## Exercise details
Of all the lines in the records below, copy only those that contain the string "many".

Saved entries:
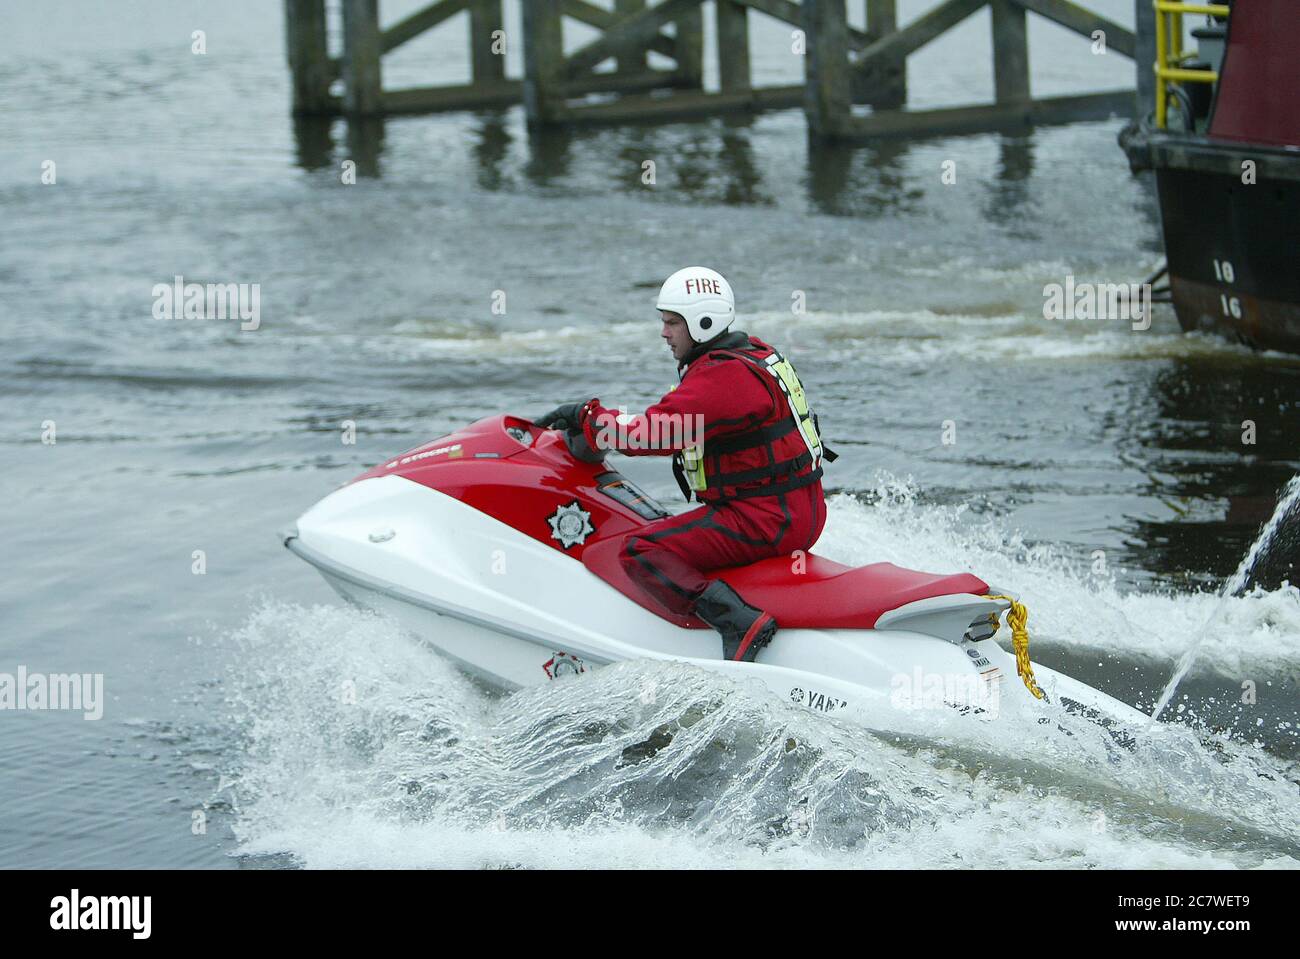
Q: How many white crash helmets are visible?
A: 1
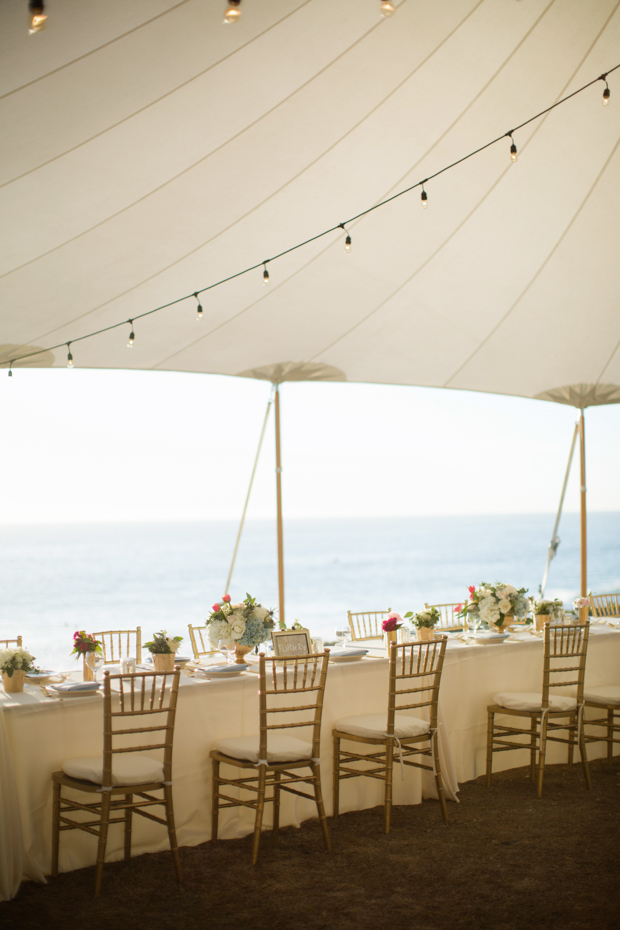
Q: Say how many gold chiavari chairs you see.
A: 12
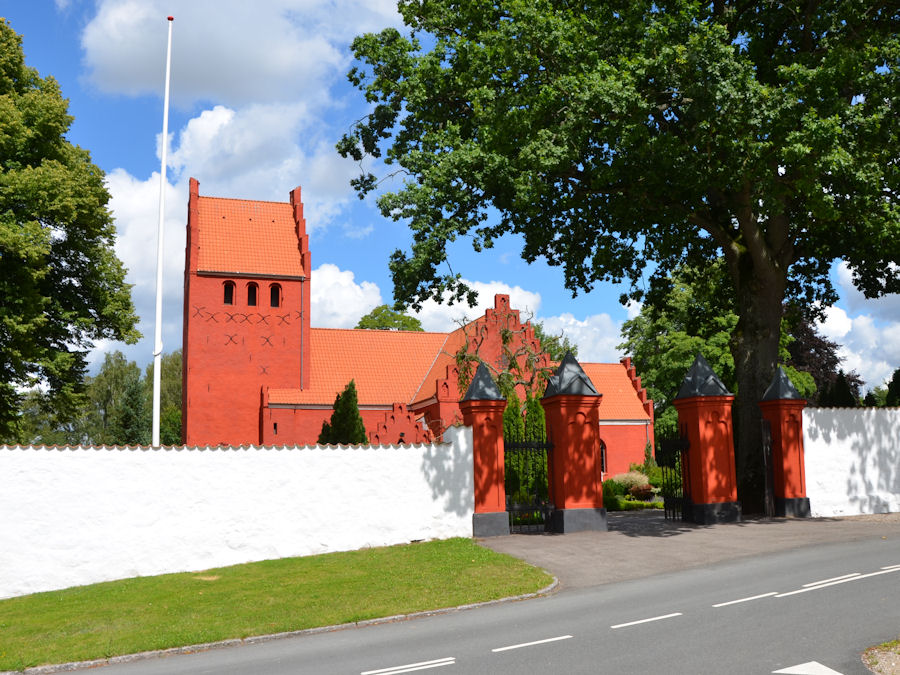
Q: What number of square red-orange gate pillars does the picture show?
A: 4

## Output of the exercise
Q: How many white crash helmets are visible?
Q: Say how many gold chiavari chairs you see.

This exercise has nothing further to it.